Archaea are unicellular organisms best known for their ability to inhabit seemingly hostile environments, such as hot springs with acidic water at boiling temperatures. However, archaea are not confined to extreme conditions, but are in fact widespread across ecosystems, including the oceans and the human gut.

What makes studying archaea so fascinating is that they are not eukaryotes (which include us humans and all other animals and plants), nor are they bacteria. Instead, archaea constitute their own domain of life. While their appearance resembles that of bacteria in many ways, central aspects of their molecular biology are more similar to that of eukaryotes. Studying archaea can therefore tell us much about the evolution of life and of the fundamental biological processes that enable it.

The Molecular Biology of Archaea group researches several fascinating aspects of archaeal biology:

• Movement: We want to understand how the archaellum, a long, rod-like structure that archaea use to propel themselves forward, gets assembled on the cell surface.
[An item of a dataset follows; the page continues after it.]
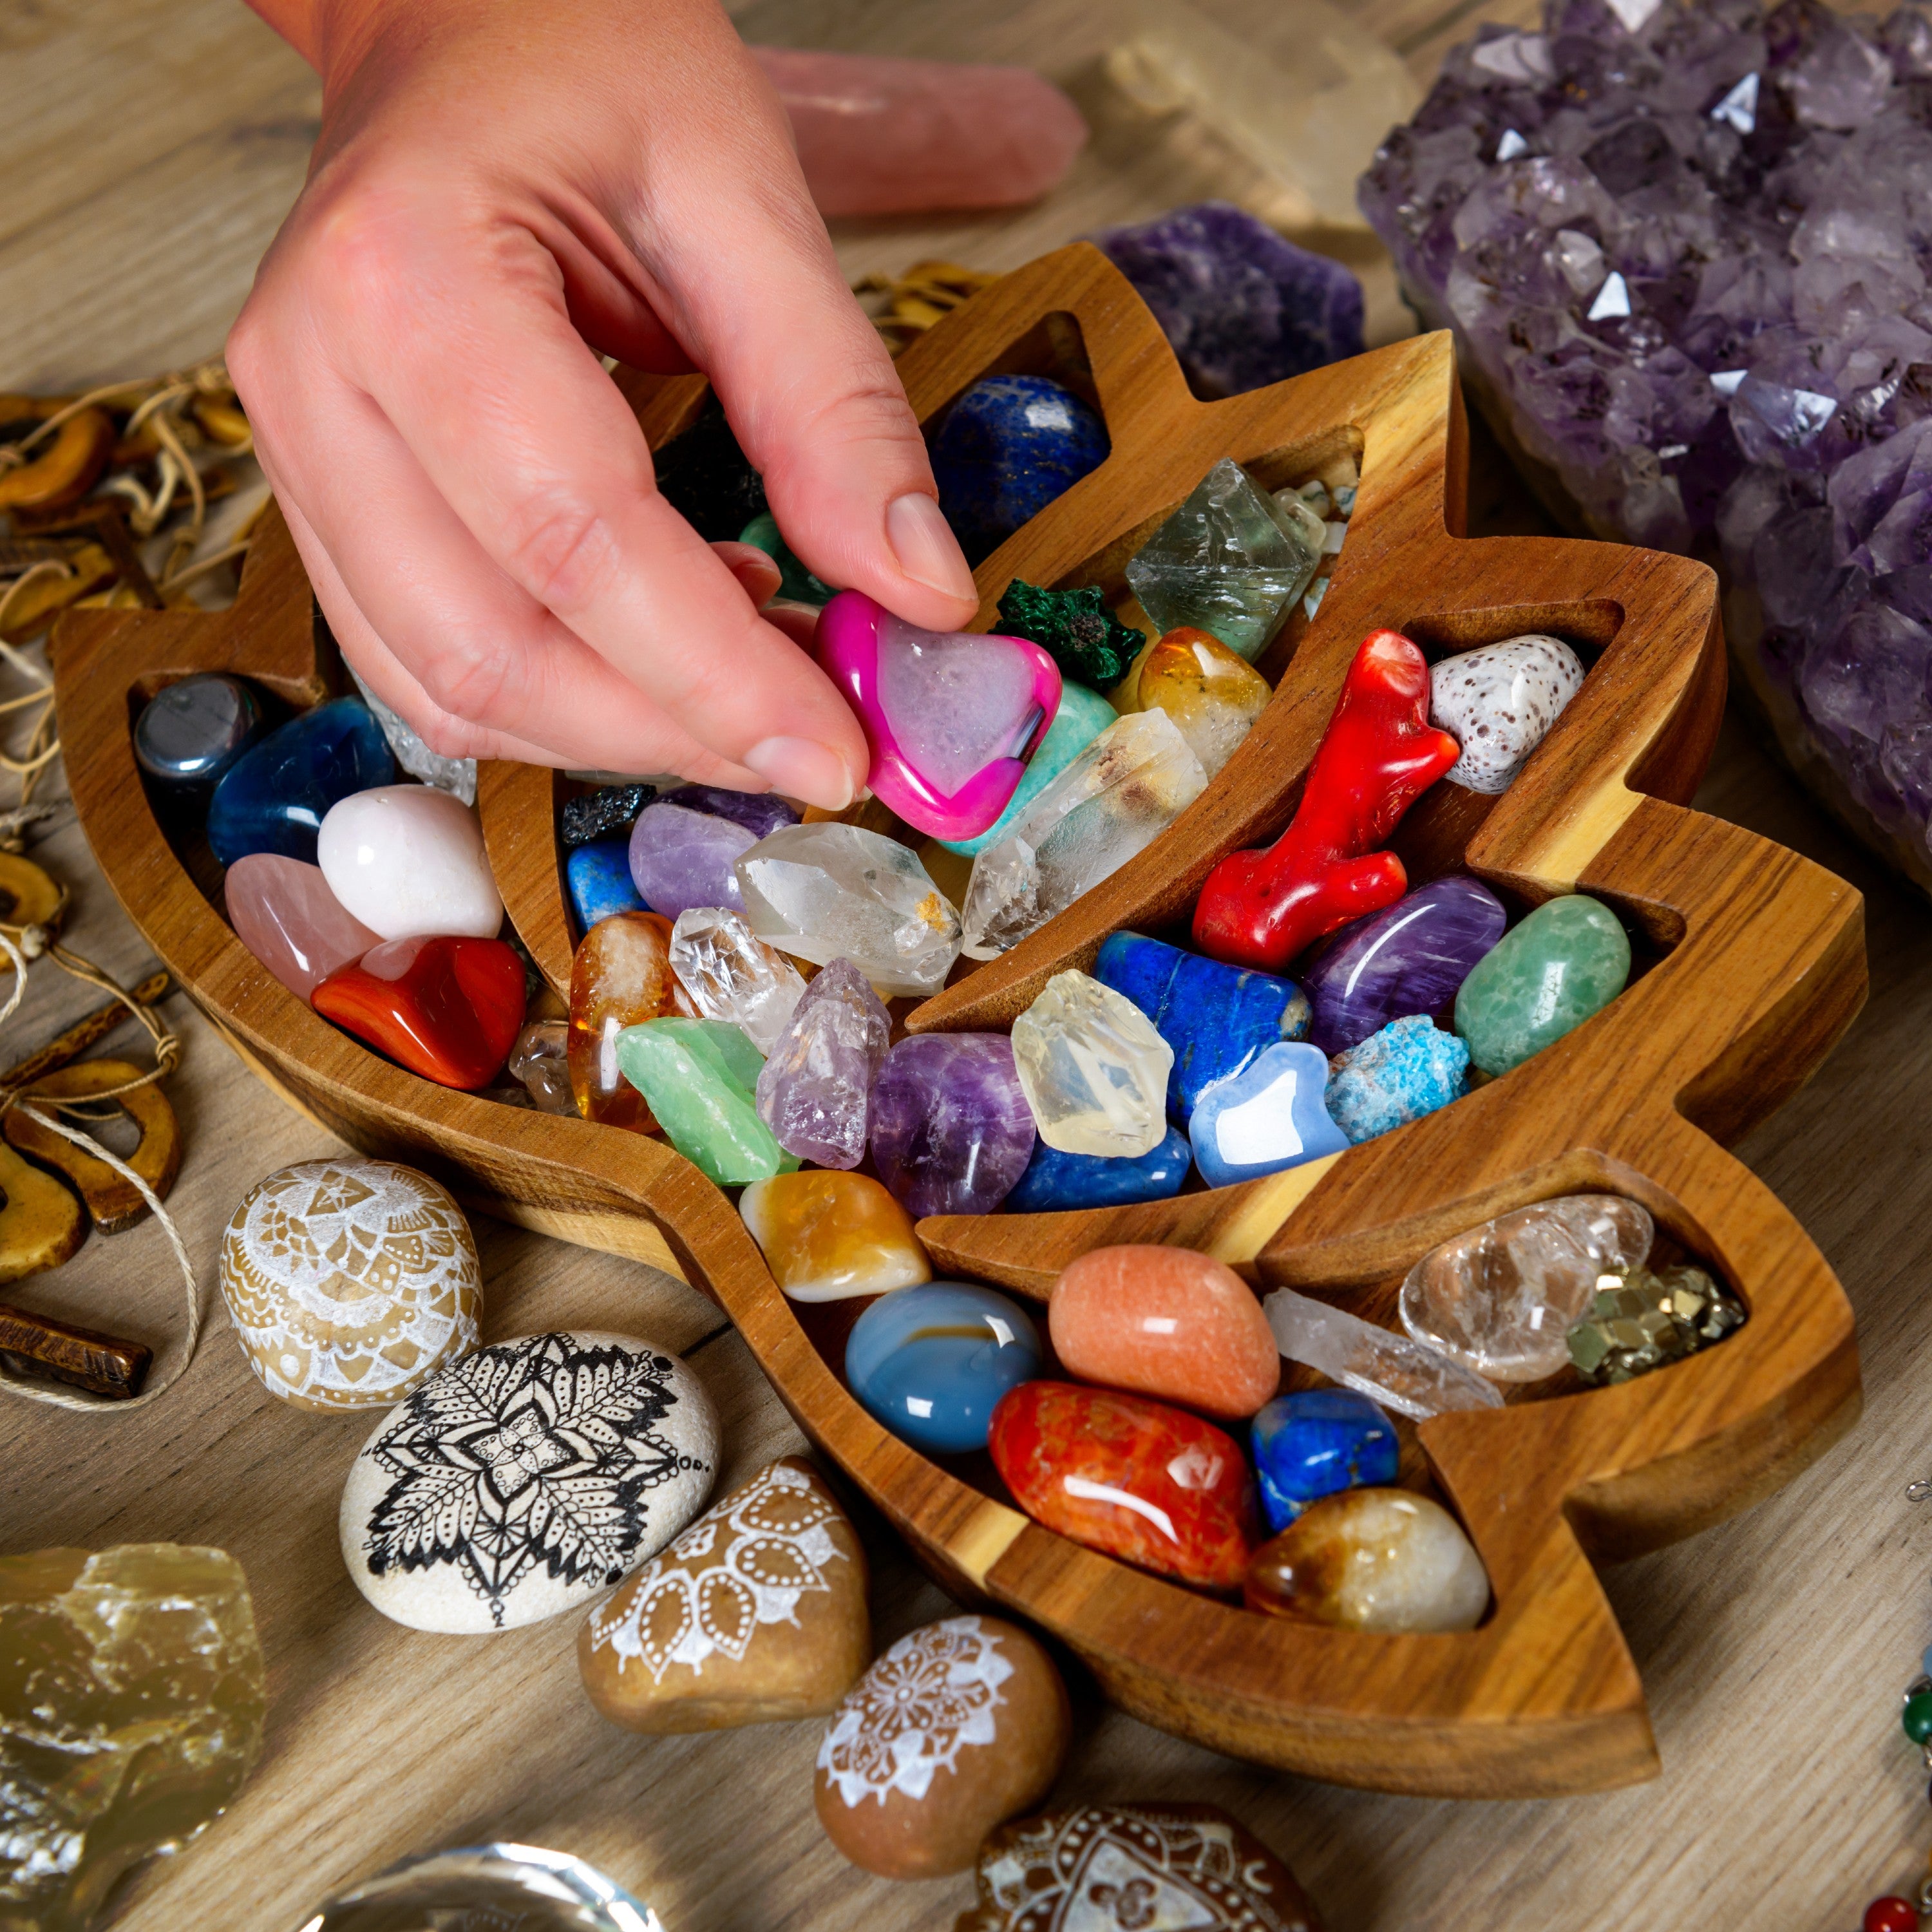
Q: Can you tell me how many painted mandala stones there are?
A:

Additionally, we investigate the production other structural molecules of the outer envelope.
• Cell division: We want to identify the molecules and processes that enable the multiplication of archaea.
• Environmental sensing: We want to find out how small-molecule second messengers, specifically cyclic nucleotides, enable archea to react to their environment.

We study these processes using microscopy and genetic research techniques. We focus on two model species of archaea: the thermoacidophilic (latin: heat and acid-loving) crenarchaeon Sulfolobus acidocaldarius and the extremely halophilic (salt-loving) euryarchaeon Haloferax volcanii.